El asunto representado, no demasiado frecuente, es la interpretación de un pasaje de la “Historia y admirable vida del glorioso Padre San Pedro de Alcántara”, escrita por fray Antonio de la Huerta, (1669) que relata cómo San Francisco de Asís y San Antonio de Padua se aparecieron para hacer de diácono y subdíacono en una misa oficiada por San Pedro de Alcántara en presencia de Santa Teresa.
El pintor ha elegido para el prodigio el momento en que el santo Franciscano da la Comunión a la gran Santa de la Contra-Reforma, ardiente de devoción, con la mano en el pecho, los labios entreabiertos y la mirada perdida en el Altísimo (entre ambos, vemos a San Antonio).
Tras adorarlo en su interior, al Señor no le pide niñerías, sino más bien remedio en las necesidades de la Iglesia. Así son sus preocupaciones:
“Padre Santo, que estáis en los cielos –le implora familiaridad-, no sois Vos desagradecido, para que piense yo dejaréis de hacer lo que os suplicamos, a honra de vuestro Hijo.
No por nosotros, Señor, que no lo merecemos, sino por la sangre de vuestro Hijo y sus merecimientos, y de su Madre gloriosa, y de tantos mártires y santos como han muerto por Vos.
¡Oh Padre Eterno! Mirad que no son de olvidar tantos azotes e injurias y tan gravísimos tormentos. Pues, Criador mio, ¿cómo pueden sufrir unas entrañas tan amorosas como las vuestras que lo que se hizo con tan ardiente amor de vuestro Hijo sea tenido en tan poco?
Estáse ardiendo el mundo, quieren tomar a sentenciar a Cristo: quieren poner su Iglesia por el suelo: desechos los templos, perdidas tantas almas, los Sacramentos quitados.
Pues, ¿qué es esto, mi Señor y mi Dios?
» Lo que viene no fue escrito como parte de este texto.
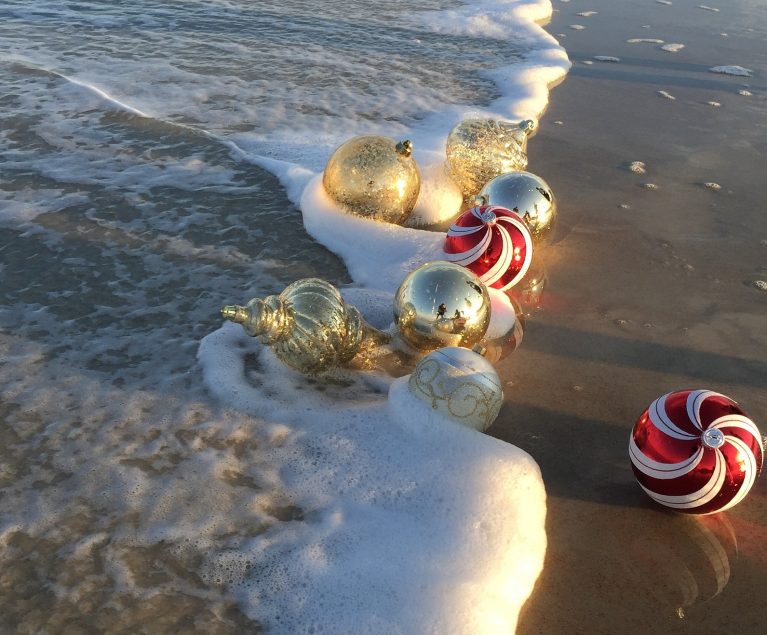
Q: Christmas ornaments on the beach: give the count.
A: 8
O dad fin al mundo, o poned remedio en tan gravísimos males, que no hay corazón que lo sufra, aun de los que somos ruines,
Suplícoos pues, Padre Eterno, que no lo sufraís ya Vos, atajad este fuego, Señor, que si queréis, podéis; algún medio ha de haber, Señor mio; póngale vuestra Majestad. Habed lástima de tantas almas como se pierden, y favoreced vuestra Iglesia. No permitáis ya más daños en la Cristiandad. Señor: dad ya luz a estas tinieblas. Ya Señor, ya Señor, haced que sosiegue este mar, no ande siempre en tanta tempestad esta nave de la Iglesia, y salvadnos, Señor mio, que perecemos.”
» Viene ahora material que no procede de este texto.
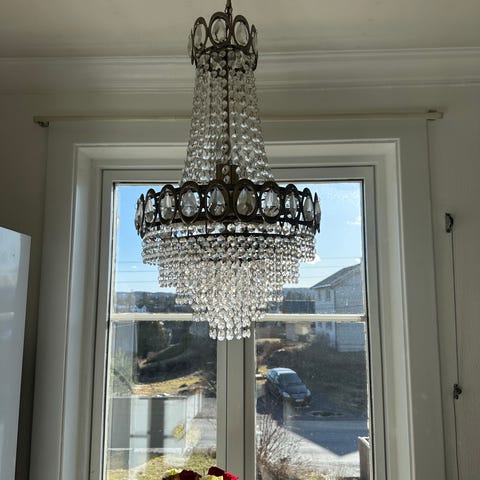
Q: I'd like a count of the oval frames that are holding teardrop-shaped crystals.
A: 15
Inspiradas palabras, tan llenas de actualidad, que parecen escritas para nuestros días. En el V centenario de su nacimiento, me propongo recitarlas, a modo de oración, especialmente en este mes de octubre, que comienza en Roma el Sínodo de los Obispos sobre la Familia, pidiendo, como ella, remedio para las necesidades de la Iglesia.
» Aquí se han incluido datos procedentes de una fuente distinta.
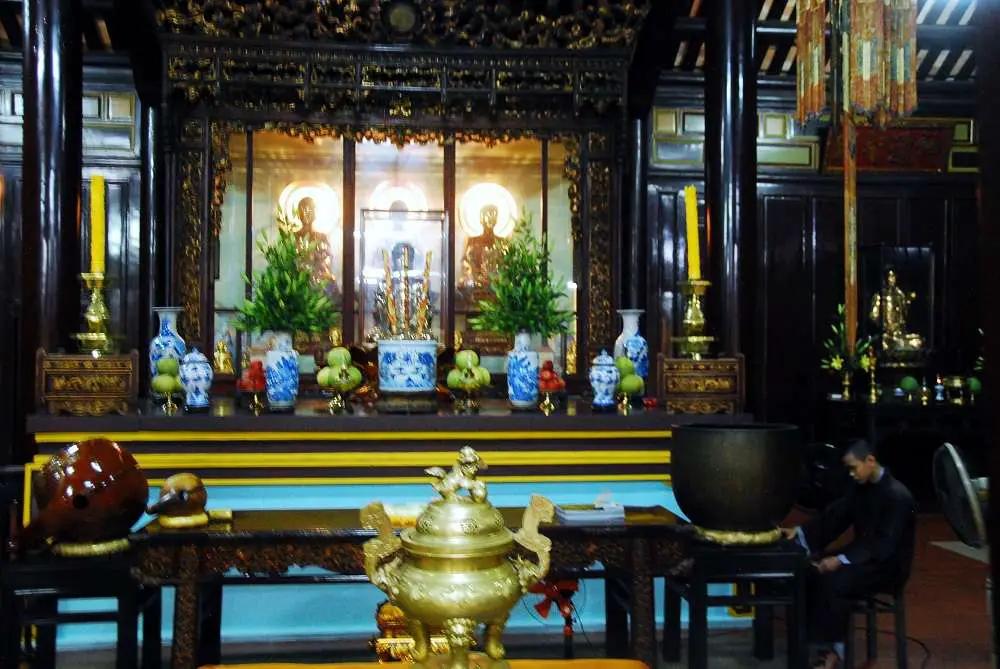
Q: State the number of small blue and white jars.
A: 2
Juan Martín Cabezalero, nacio en Almadén y estudió con Juan Carreño de Miranda, pintor de corte del rey Carlos II de España. Cabezalero vivió en casa de su maestro hasta 1666. Pocos trabajos de Cabezalero han sobrevivido hasta nuestros días. Su temprana muerte le impidió cristalizar un talento que se prometía fecundo. Su estilo estuvo determinado por el modelado a base de planos de luz y la influencia de la pintura flamenca. Tradicionalmente el lienzo que nos ocupa fue atribuido al pintor de cámara Claudio Coello. Sin embargo, un reciente hallazgo documental permite adscribírselo, constituyendo su obra maestra. Murió en Madrid en 1673.